"Are you a ‘stay-at-home' Mom... or do you work?" I was asked that question countless times during my first 14 years of motherhood (I can see you wincing!). Well-meaning, yet totally clueless people would innocently ask, not even realizing what they were doing. By making it an either/or choice, they were actually eliminating the answer.
Everyone knows that stay-at-home Moms DO work... only their paychecks are in the form of dandelion bouquets and snotty-nosed kisses. And instead of a bank account, it's their love cup that gets filled. They aren't given sick days, pension plans, or recognition on a job well-done. In fact, most of the time, the jobs they do often get NO recognition at all. They're over-tired, under-paid, and all-around taken for granted. And I wouldn't have traded those years for the world. That's why, when I was in the thick of my surrounded-by-children mothering, a certain little message almost broke my heart.
It happened during a busy season of my life. Besides being wife and mother (to 3 kids ages 9-15), I was working out of our home office writing daily devotionals (to share daily on the 100 Huntley Street telecast), writing a column for our monthly Compass magazine, and editing my soon-to-be-published devotional books. Yep. My plate was definitely full.
On this particular day, I had been writing for most of the morning when I had to go and put in another load of laundry. All morning my 9-year-old son had been knocking on the door, wanting some of my time. And all morning I had put him off.

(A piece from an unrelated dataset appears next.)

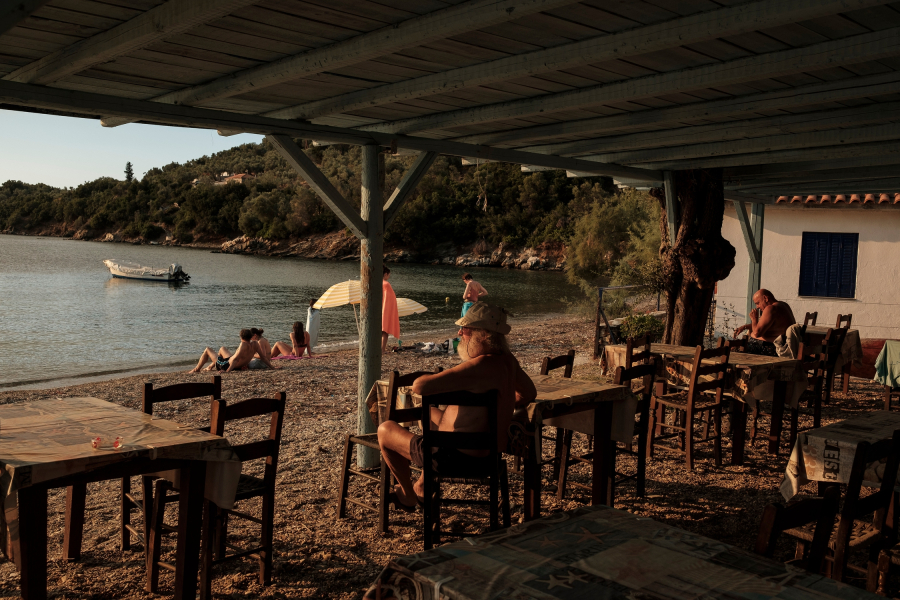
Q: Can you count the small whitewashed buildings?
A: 1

It was as I was coming back to my office that I noticed a homemade sign taped on the door. In simple, uneven printing, it read, "Don't go in here please Mommy". It stopped me cold. Closing my eyes I realized that in the midst of doing what I needed to do, I was completely neglecting those who needed me most. I felt the tears come as I turned and found my son standing… waiting. And I knew what I had to do. With hugs and kisses and tickles, and a few humiliating games of Nintendo (I don't think I ever got the hang of that game), I answered my highest calling.

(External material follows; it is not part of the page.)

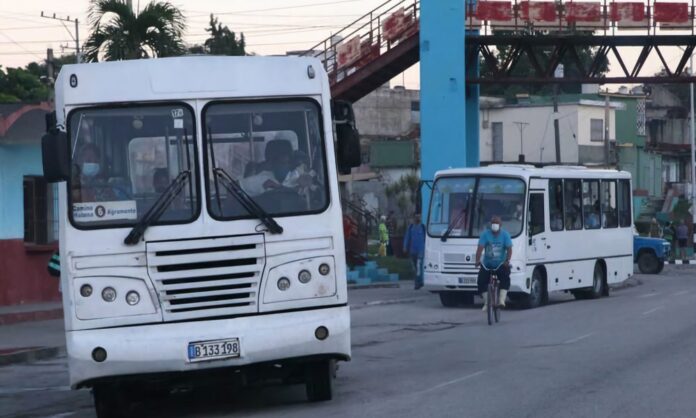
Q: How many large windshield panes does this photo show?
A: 4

But isn't that what Moms do? Torn between a gazillion pressing matters, sometimes we need a gentle reminder. Sometimes we just have to let ourselves be stopped cold. To feel the sting. To remember what is actually our highest calling. And it's funny. When we do, we suddenly remember why we're doing all the other stuff in the first place.
And now, all these years later, I find I'm still answering that call. But this time it's in the form of a ride to work, an impromptu conversation over coffee, or a batch of chocolate chip cookies at the end of a long day.
And the payment? It's basically still the same… my love cup is overflowing.
There is no way to be a perfect mother, and a million ways to be a good one.